As a result you are forced to choose between touch or a high quality display, so this new tablet bridges that gap. While I’d still rather a touch screen for those activities, the best displays on the market for photographers (at the time of this writing) do not support touch. This new version changes that by allowing you to use a toggle button to change the behavior of the tablet from a pen writing surface to a touch pad – much like you get with the built-in touch pad on a Macbook Pro. In this new era of touch everywhere devices, one place where things were a bit clunky with pen tablets was that there was no mechanism for doing natural touch gestures like swipe. The medium tablet I use is roughly 5% larger than its predecessor and it’s a little heavier, but the buttons are nicely spaced out and it gains a big new feature – touch. The drawing area is roughly the same size, and the number of buttons and wheel are the same. So my first comment about this tablet has to be “it’s the one where wireless REALLY works”!!! Beyond that reality, you get a tablet that performs in a manner that is similar to its predecessor. Even on my sometimes quirky machine, it’s been rock solid for more than a month without a single failure – even on Windows! While it does stink to lose a USB port, the reward is that this is rock solid reliable wireless based on my testing.
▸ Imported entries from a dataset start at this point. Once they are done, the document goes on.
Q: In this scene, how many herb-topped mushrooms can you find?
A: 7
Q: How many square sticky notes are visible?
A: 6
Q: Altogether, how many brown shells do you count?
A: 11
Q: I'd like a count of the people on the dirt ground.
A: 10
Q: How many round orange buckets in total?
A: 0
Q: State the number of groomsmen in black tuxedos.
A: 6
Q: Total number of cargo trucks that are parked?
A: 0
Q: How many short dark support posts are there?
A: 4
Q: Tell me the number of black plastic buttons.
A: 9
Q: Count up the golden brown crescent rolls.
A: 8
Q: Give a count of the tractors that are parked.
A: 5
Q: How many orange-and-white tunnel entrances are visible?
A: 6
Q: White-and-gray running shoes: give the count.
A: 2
#WACOM INTUOS PRO SMALL REVIEW BLUETOOTH#
The new version seems to have learned from the mistakes of the past and has moved away from the unreliable BlueTooth design to a new WiFi design that works like a typical wireless mouse or keyboard where you attach a dongle to your USB port. However, as someone coming from a Intuos 4 Wireless the differences are huge! Now it’s my understanding that the Intuos 5, which I didn’t own, had the wireless kit that kicked off the improvements. However, when I talk to Intuos owners about the new tablet the first thing we start talking about is the unreliability of the wireless in previous generations. Since I review a lot of products and pollute my system with a lot of third party software, I figured it was just my machine being flaky. The tablet worked great when it was plugged in – but the wireless? Yeah, that was a feature that was cool when it worked, but that was a rare event based on my past experience. If you own one of these tablets prior to the Intuos 5 with the wireless kit, you know EXACTLY what I’m talking about – especially on Windows. However, there’s one feature that has been included in my last couple of review units that never quite worked the way I hoped it would – WIRELESS! I’ve been using Wacom tablets since before the Intuos line came out, but it wasn’t until the Intuos 3 that I really started to love them.